ACTION ITEM ->
Every line in the records below that holds the word "number" is to be copied.

Start of Block

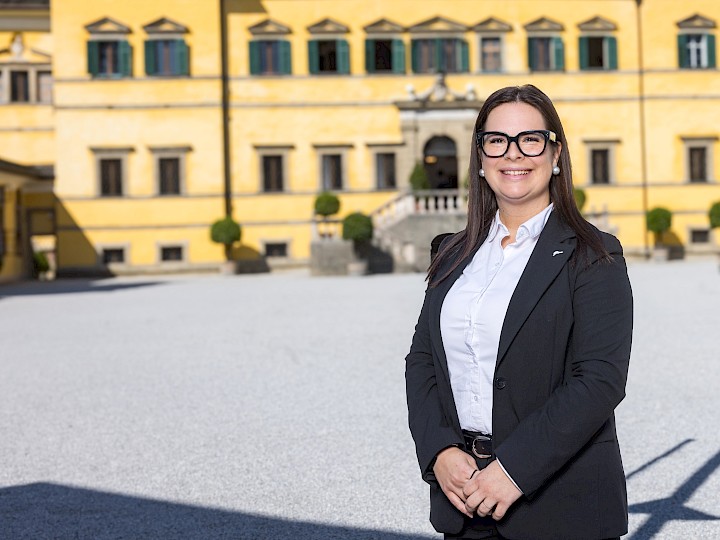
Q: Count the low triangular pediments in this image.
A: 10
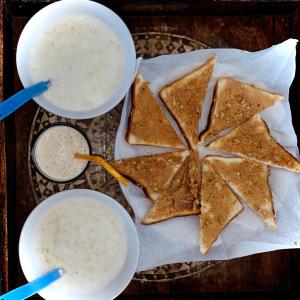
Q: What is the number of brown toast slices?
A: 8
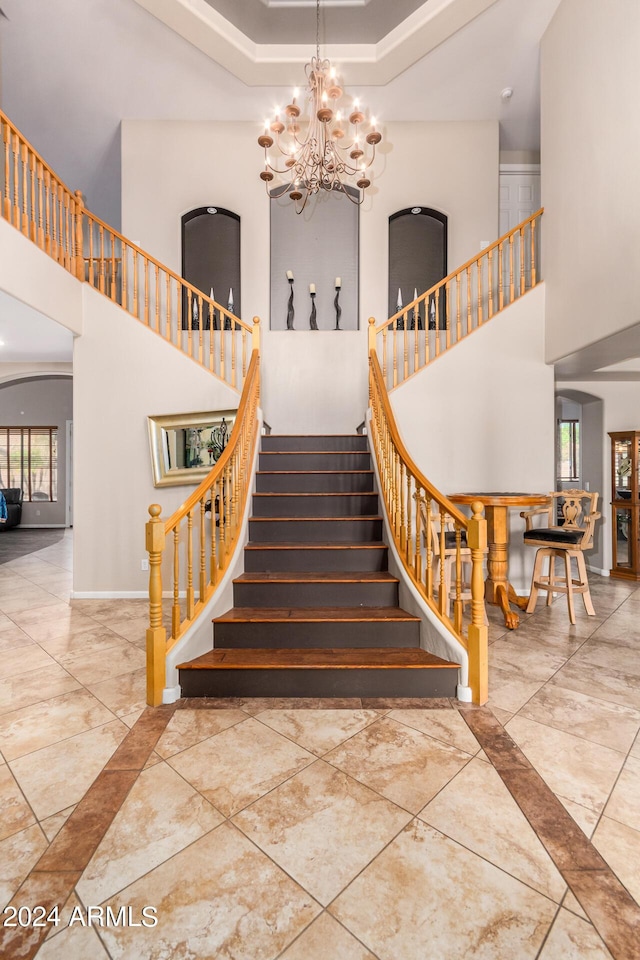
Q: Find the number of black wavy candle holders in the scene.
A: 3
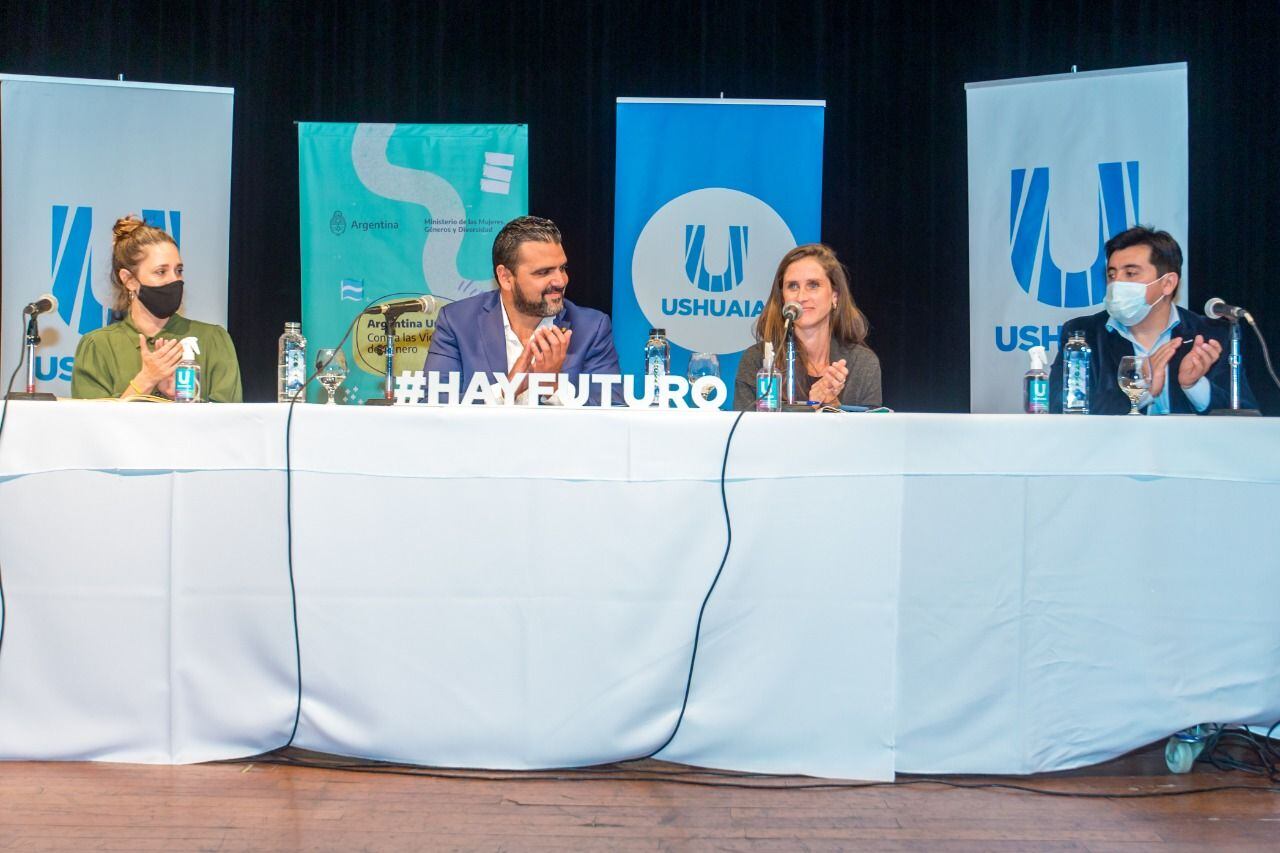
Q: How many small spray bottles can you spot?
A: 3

End of Block

RESULT OF THE EXERCISE ->
Q: What is the number of brown toast slices?
Q: Find the number of black wavy candle holders in the scene.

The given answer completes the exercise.